The plot, worth over £131 million per annum in lost revenue, was foiled when HMRC criminal investigators swooped and closed down the fully equipped cigarette factory in Chesterfield, before it went into production.

A problem shared

Roy Faichney, former Vantis Tax managing director, was jailed for four years for his part in a £70 million tax fraud in October last year.

Faichney was jailed nine months after his colleague David Perrin received an 18-month sentence for his part in the fraud.

The pair used a network of finance professionals to advise more than 600 wealthy clients to buy shares, worth a few pence each, in four companies they had set up.

Faichney listed the companies on the Channel Islands stock exchange and paid people money from an offshore account to buy and sell the shares simply to inflate their price.

The shareholders then donated 329 million shares to a number of ‘unsuspecting’ registered charities and tried to claim £70 million tax relief on a total of £213 million of income and company profits.

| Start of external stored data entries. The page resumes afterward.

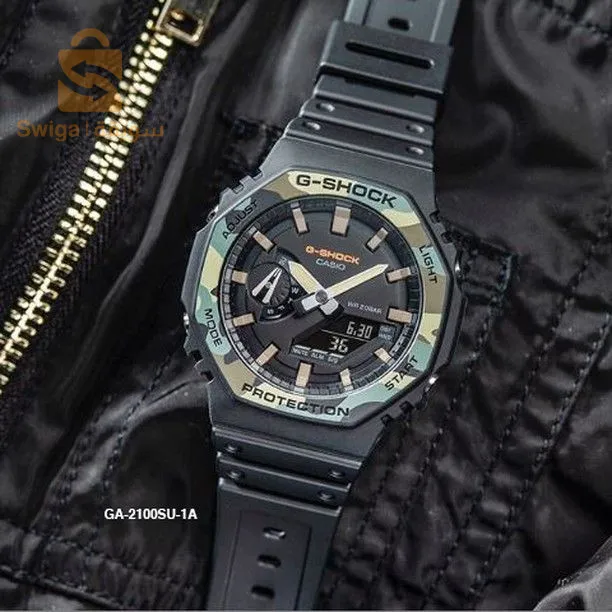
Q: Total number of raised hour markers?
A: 12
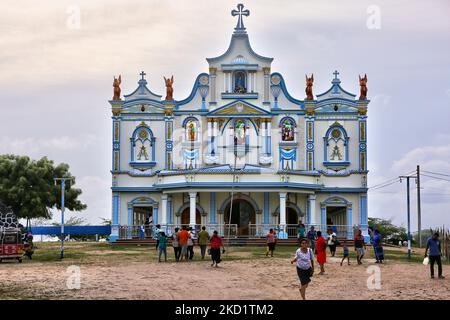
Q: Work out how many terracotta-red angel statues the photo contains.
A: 4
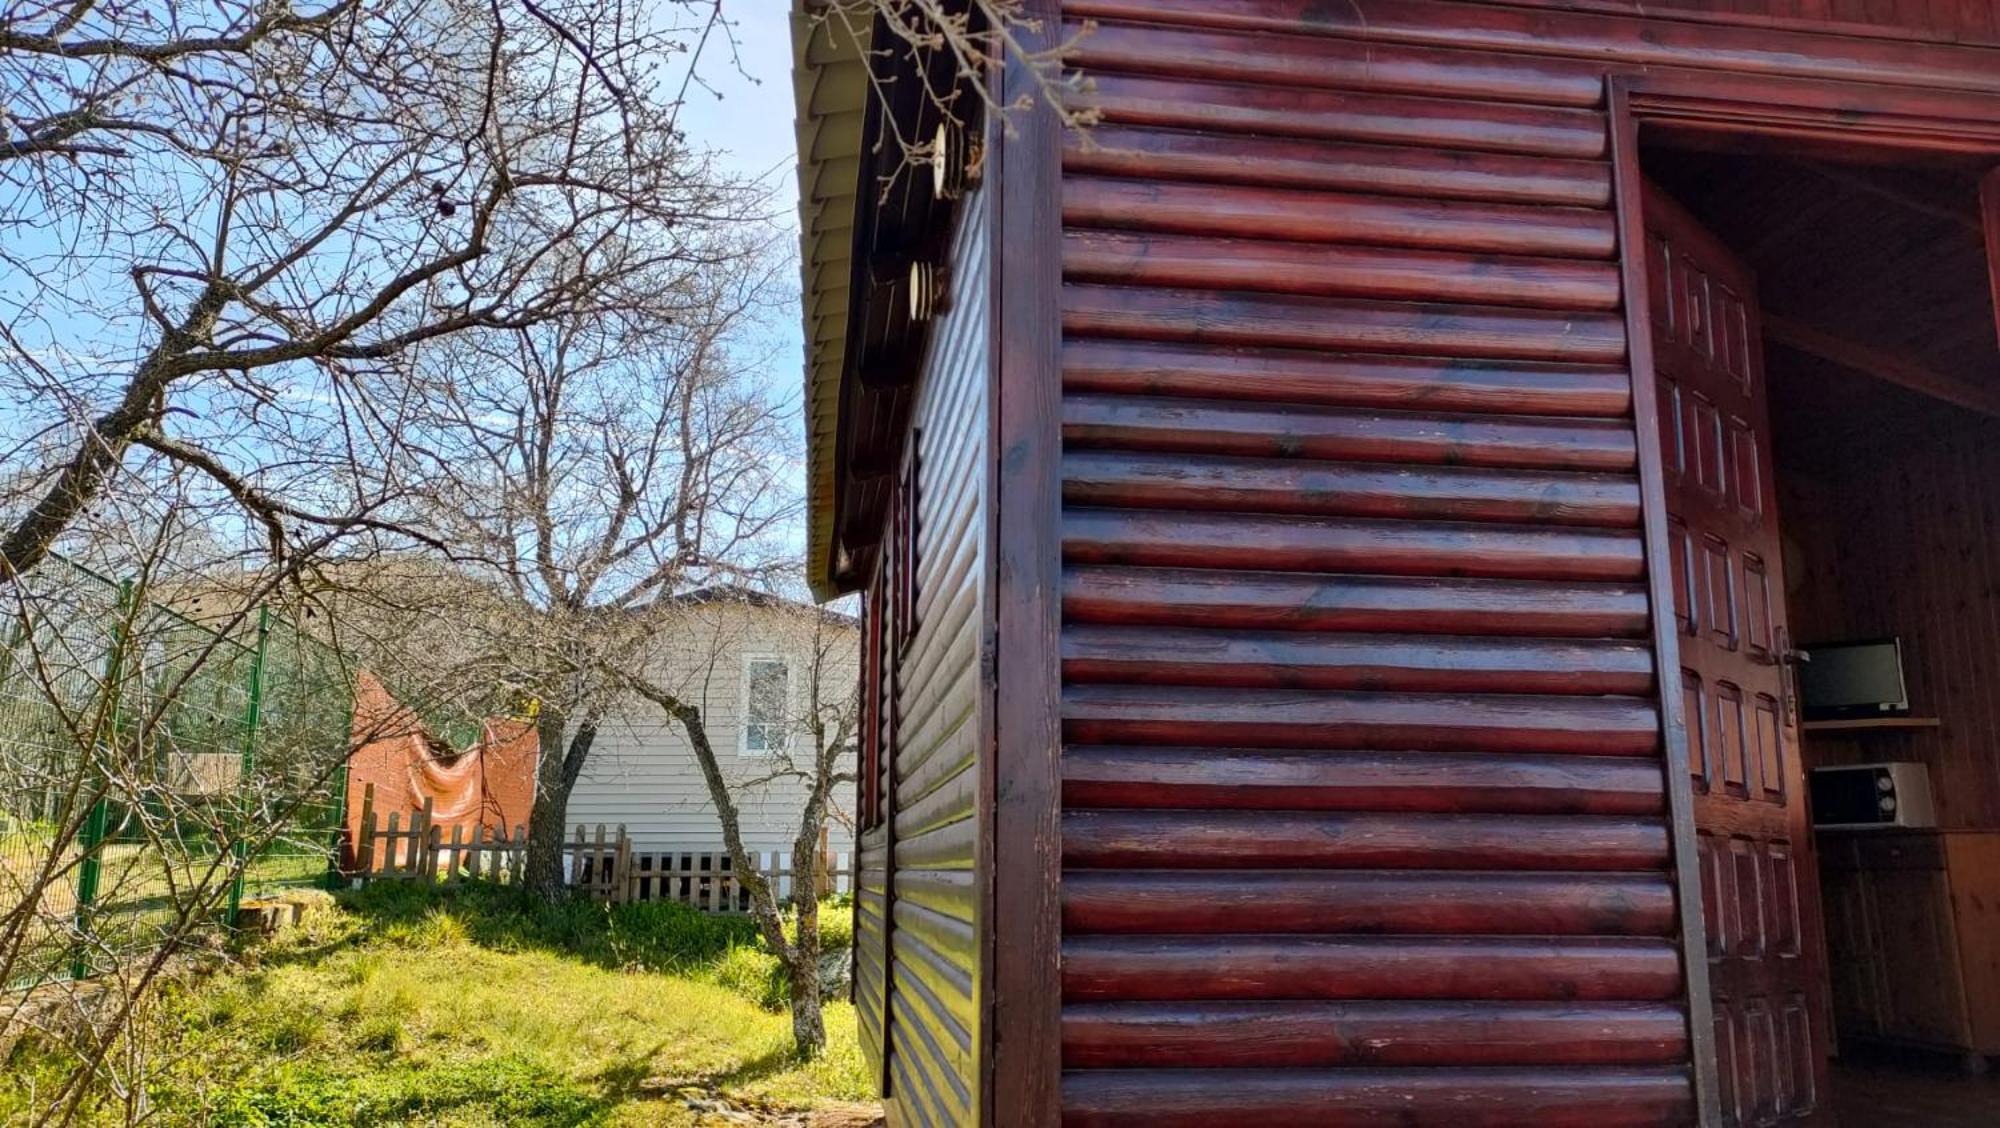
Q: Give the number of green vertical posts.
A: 3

This was based on the shares being worth up to £1 each, when in fact they were still worth the pennies they were originally bought for.

HMRC said Faichney acted with Perrin to extract cash through a Jersey bank account to take his share in the £4.5 million profit made from the scheme.

Rough diamond

A jeweller who attempted to dodge more than £7 million in tax by smuggling gold into the UK from Dubai was jailed for nine years. Chaudary Ali attempted to duck under the radar by moving the gold through Frankfurt over a two-year period. HMRC dubbed its probe into the activities Operation Vara.

In the drink

The taxman’s Operation Rust saw this four-strong criminal gang jailed for 21 years and three months for one of the biggest ever alcohol smuggling frauds uncovered in the UK.

The gang bought beer, wine and spirits from bonded warehouses in France and imported it duty free into the UK. Once safely through customs, the alcohol was illegally diverted to locations around the UK where it was sold on without duty being added.

The scam was worth £50 million a year in unpaid duty and VAT and allowed the gang members to spend recklessly on high performance cars and luxury properties throughout Europe.

Carbon offsetting

These chaps racked up 35 years in jail between them after being found guilty of a whopping £38 million VAT scam involving the fraudulent selling of carbon credits.

Sandeep Singh Dosanjh, Navdeep Singh Gill and Ranjot Singh Chahal set up a chain of bogus companies to trade in EU emissions allowances. Since HMRC's Operation Tulipbox the law has been changed.

Toy story

A gang that tried to pass off more than 20 million cigarettes as babies’ toys was jailed last year for a total of 26 years and six months.

Paul O’Meara, Robert Doran, Patrick Gray, Martin Cleland, Mark Sadgrove, Wayne Stock and Matthew Neale were arrested at a UK warehouse after smuggling tobacco into the country from Dubai. The total duty evaded was estimated as £3.3 million.

Smokin’ hot

HMRC named this crackdown on tax evasion as ‘tousle 95.’ While we can only speculate as to what this alludes to, we do know that two men were jailed for their role in a plot to smuggle around 24 million counterfeit cigarettes. Investigators were keeping a close eye on the gang and managed to catch them red-handed as five million cigs were delivered to an industrial unit in Leicester in July 2009. Andreas Apostolides, Costas Georgiou and John Ian Mason got 12 years between them.

Going platinum

Operation Snowbank saw four men jailed after they tried to evade over £4.5 million in VAT due on platinum trading. Mohammed Shabir Karim, Imran Bhatti, Kamran Bhatti and Raymond Bowden got 22 years and six months for their roles in importing platinum ingots from Italy and selling them on without paying the VAT.

Smells suspicious

Garlic may put off fanged bloodsucking beasts of the night, but it has no such power against tax inspectors.

Operation Reinforce saw Murugasan Natarajan, who is currently on the run, handed six years behind bars, for duty fraud.

The smuggler claimed he was importing ginger - which is free of duty - but HMRC investigators discovered the containers he used were transported at the wrong temperature and found more than 7,000 kilograms of garlic.